◆ **EXERCISE DETAILS**: The entries below are to be reproduced exactly, with their pictures omitted.

[Records from a data collection]
::::::::

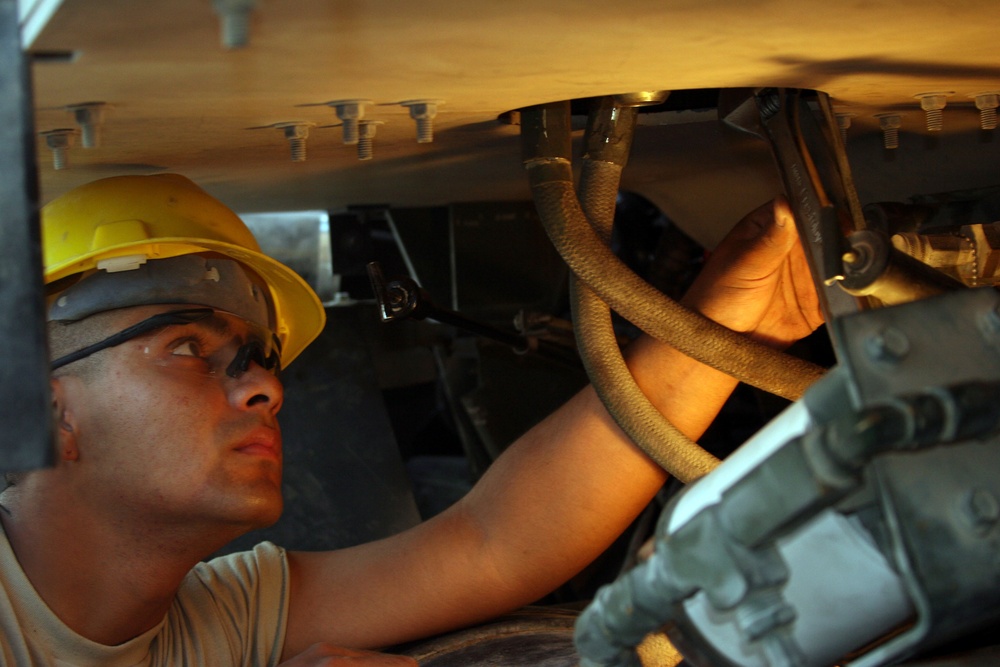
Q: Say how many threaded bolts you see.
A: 11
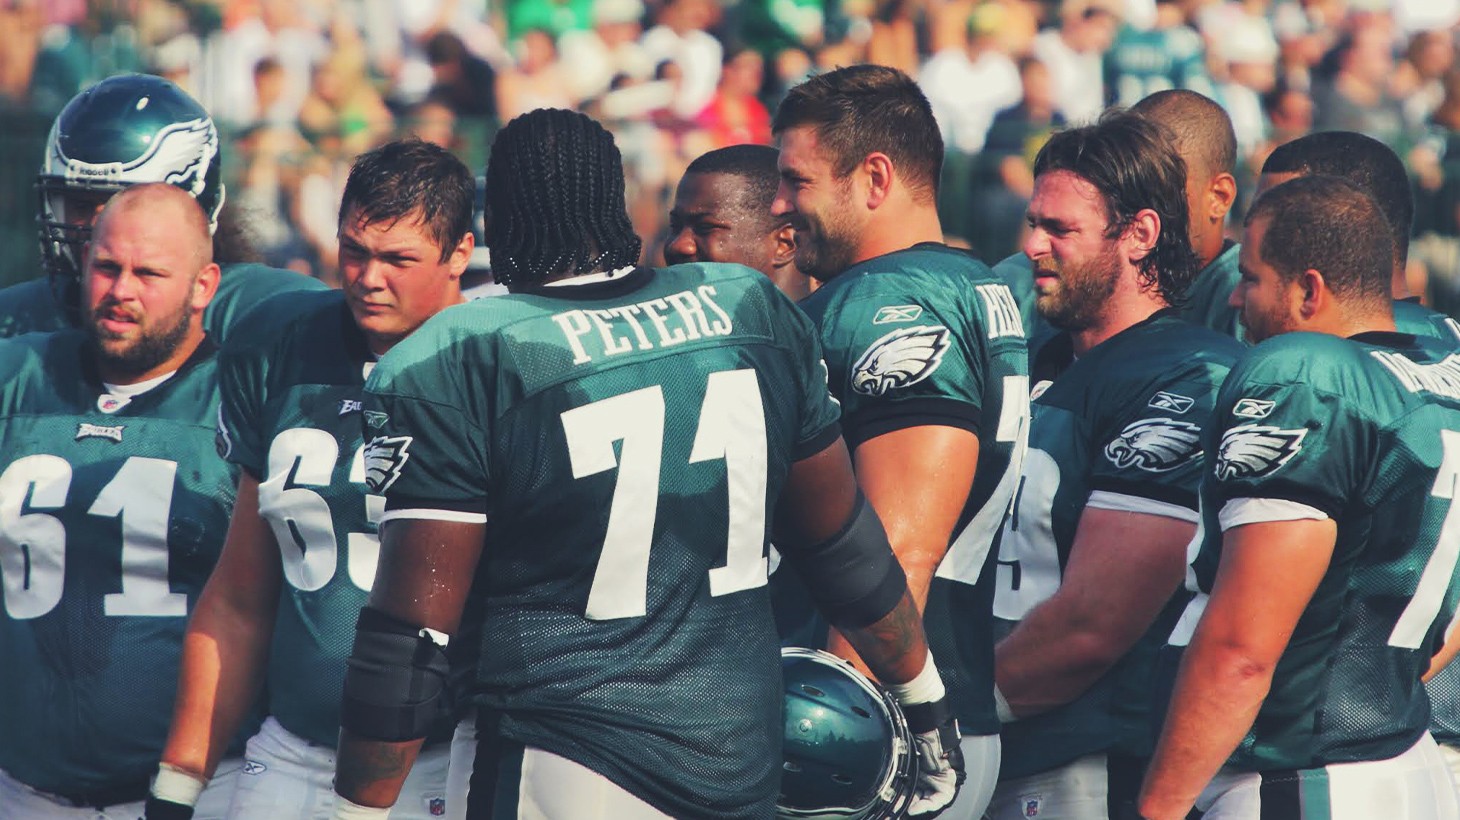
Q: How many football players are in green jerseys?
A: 10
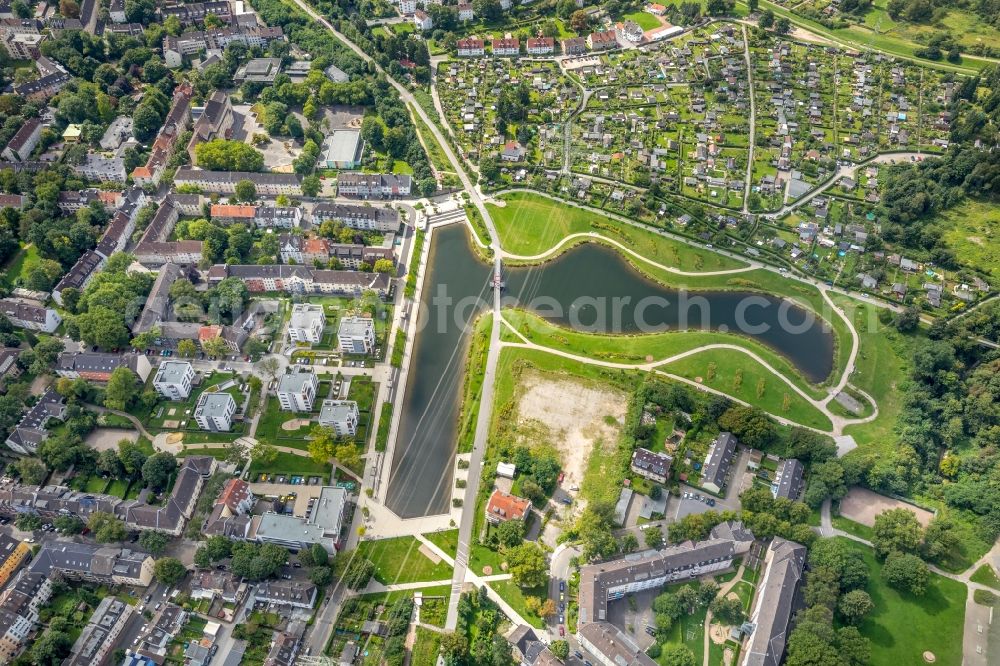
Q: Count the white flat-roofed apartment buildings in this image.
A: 6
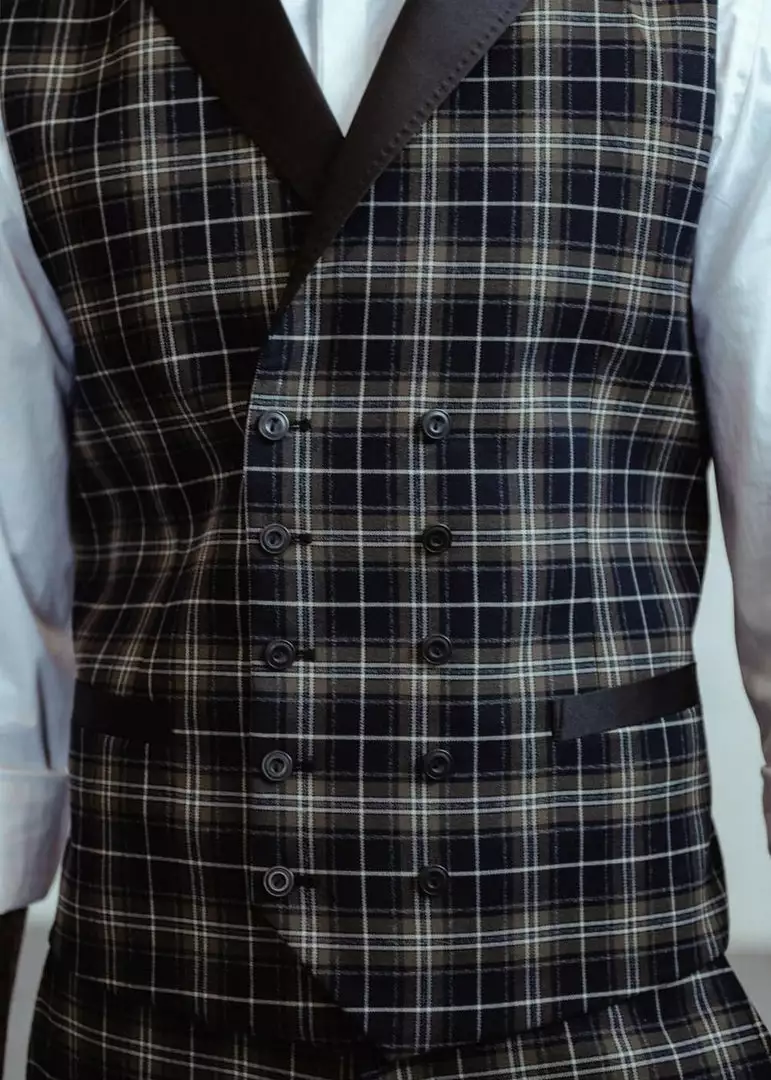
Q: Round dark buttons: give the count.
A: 10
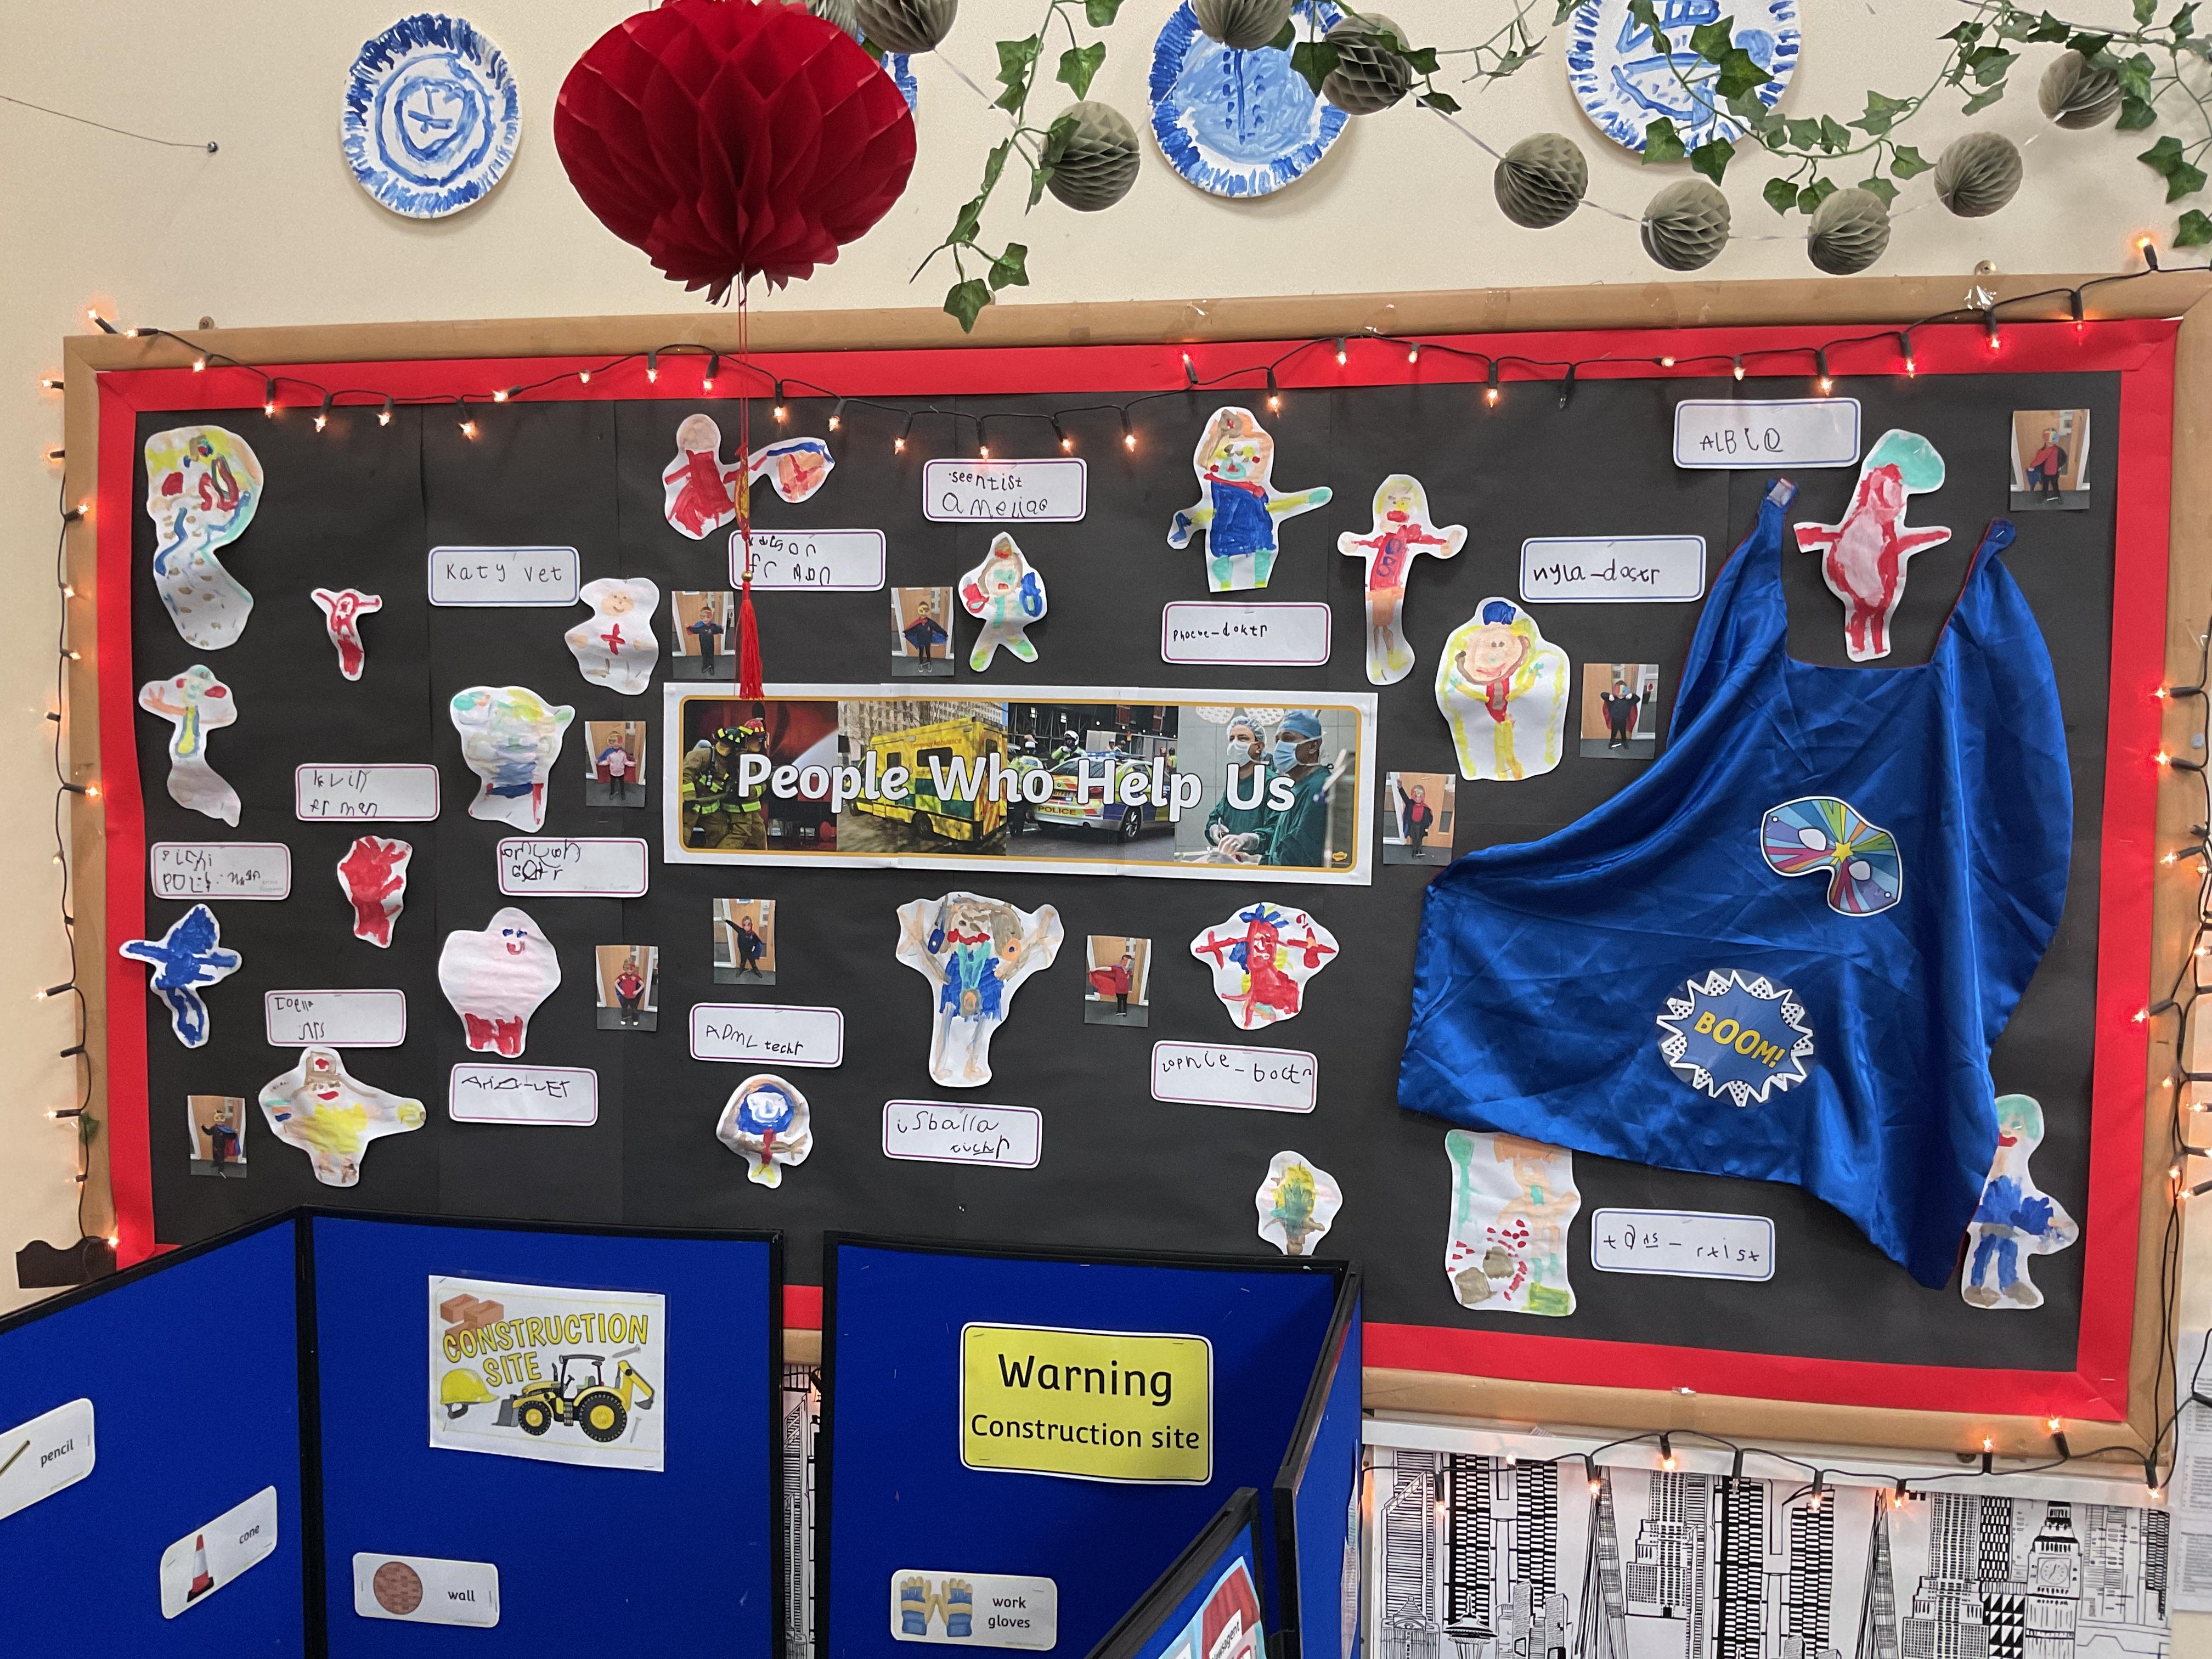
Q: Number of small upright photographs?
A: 10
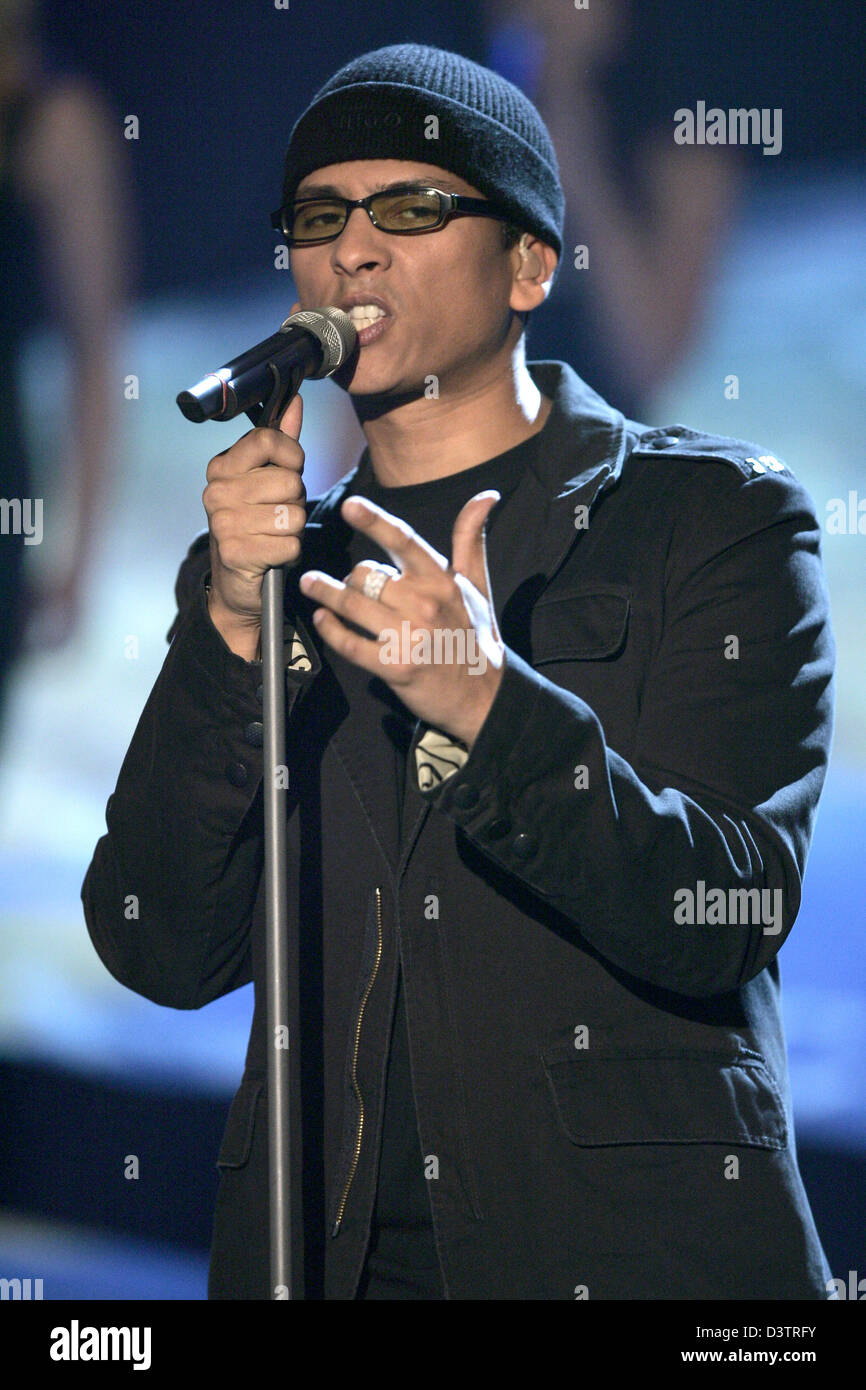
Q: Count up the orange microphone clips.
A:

::::::::

◆ **RESPONSE TO THE TASK**:
Q: Say how many threaded bolts you see.
A: 11
Q: How many football players are in green jerseys?
A: 10
Q: Count the white flat-roofed apartment buildings in this image.
A: 6
Q: Round dark buttons: give the count.
A: 10
Q: Number of small upright photographs?
A: 10
Q: Count up the orange microphone clips.
A:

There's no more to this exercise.